__Exercise directions__:
Copy all lines of the listing that include the string "find".

__Data for this exercise__:
....

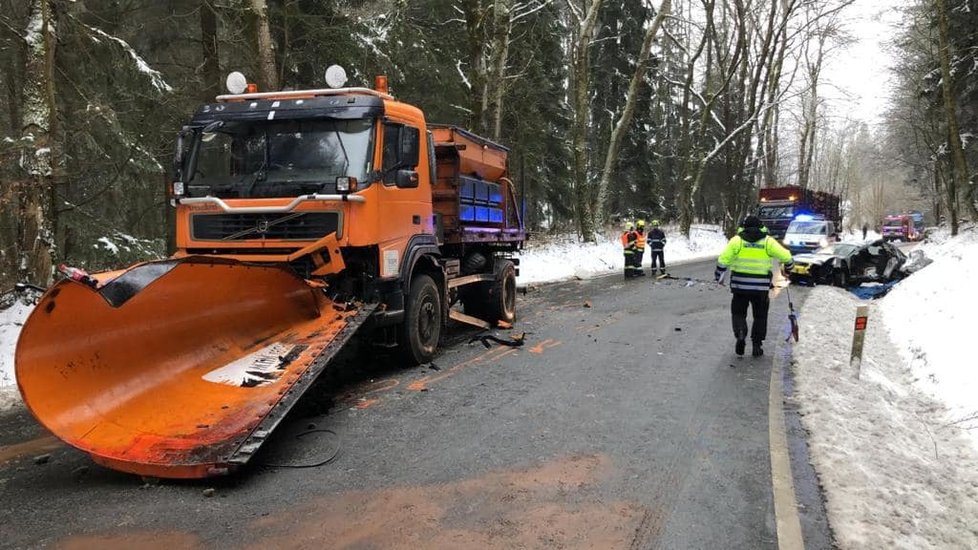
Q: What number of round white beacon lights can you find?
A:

....

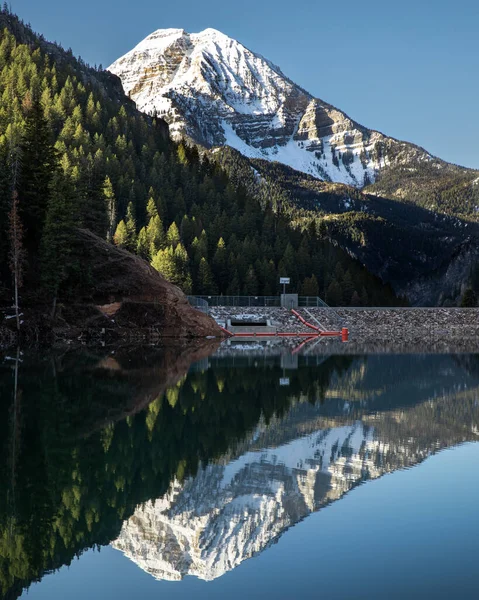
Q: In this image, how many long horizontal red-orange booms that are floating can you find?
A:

....

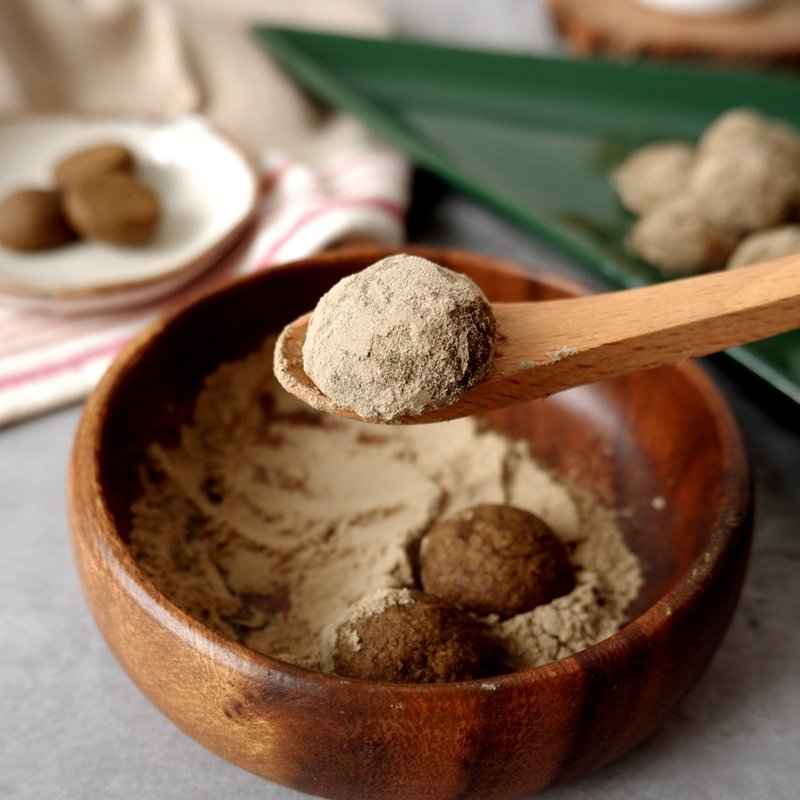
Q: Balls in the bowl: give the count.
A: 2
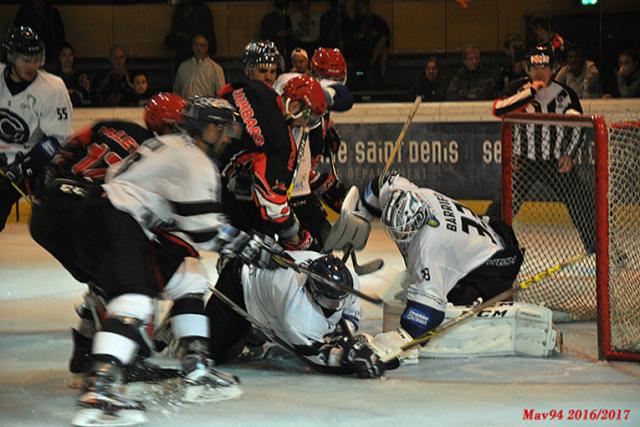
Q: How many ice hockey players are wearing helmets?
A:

....

__Response to the exercise__:
Q: What number of round white beacon lights can you find?
Q: In this image, how many long horizontal red-orange booms that are floating can you find?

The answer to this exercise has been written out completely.